Home
Business-Wise
Kate's Collage
"Vinny Da Vendor"
"Benny Da Buyer"
Kizer & Bender
Memory, Paper & Stamps
Category Reports
Designing Perspectives
Scene & Heard


Creative Leisure News
306 Parker Circle
Lawrence, KS 66049
Phone: 785-760-5071
Email: mike@clnonline.com


 


The trends, the issues, and productive business strategies.

Printer Version

Challenge #1: Inspiring Consumers To Print Photos

Interesting advice and comments from CLN readers.

by Nancy Nally and Peggy Braden (October 22, 2007)

(Note: The Sept. 17 edition of CLN included "Stop Worrying about Digital Scrapbooking... And worry about printing photos instead," by independent retailer Sharon Cooke. owner of Scrapbook Clubhouse in Westbrook, CT. The thoughtful, provocative article inspired the following reactions. To read Sharon's article, click on the title in the right-hand column.)

How Scrapbook Retailers Can Encourage Photo Printing, by Nancy Nally

Sharon Cooke makes an excellent point. Scrapbooking as an industry is taking a financial hit from the growth of digital photography. There isn't a built-in customer base anymore of people who are generating stacks of pictures that they are looking for "something to do with".

Also, the sheer volume of photographs that people generate with their digital cameras can intimidate people from scrapbooking their photos because the task seems so huge. MSNBC.com actually ran an article recently raising the subject of whether we are taking too many pictures because of digital cameras. (www.msnbc.msn.com/id/20763864).

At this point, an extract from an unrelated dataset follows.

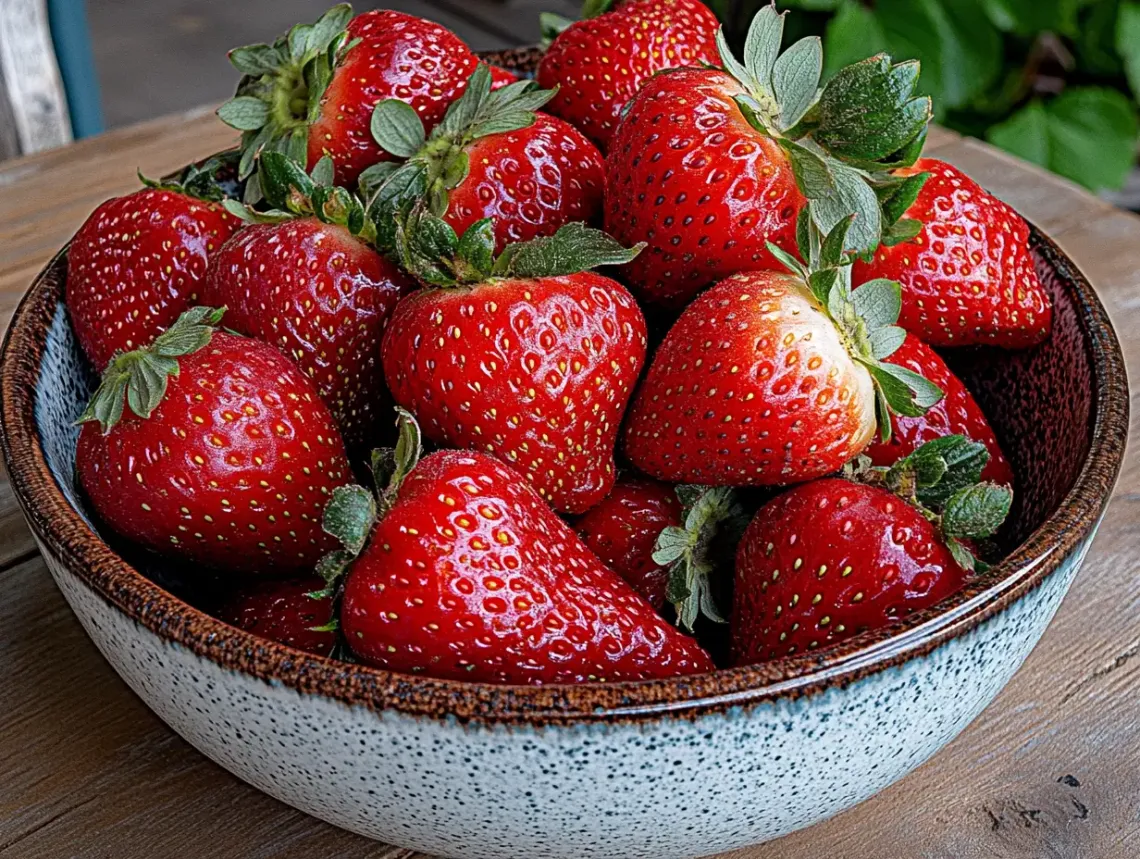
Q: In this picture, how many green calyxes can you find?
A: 13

Storeowners who want to increase their customer base need to encourage more printing of digital photos, and entice people who do print their photos to visit scrapbook stores. There are several ways that retailers can try to do this.

1. Offer in-store printing. This service can be offered through a complex photo kiosk or simple computer and printer. However it is done, allowing on-site printing will facilitate immediate scrapbooking of photographs. Customers can enter the store for a crop carrying their basic tools and a camera card or photo CD, print their pictures, purchase their supplies, and create a page on the spot!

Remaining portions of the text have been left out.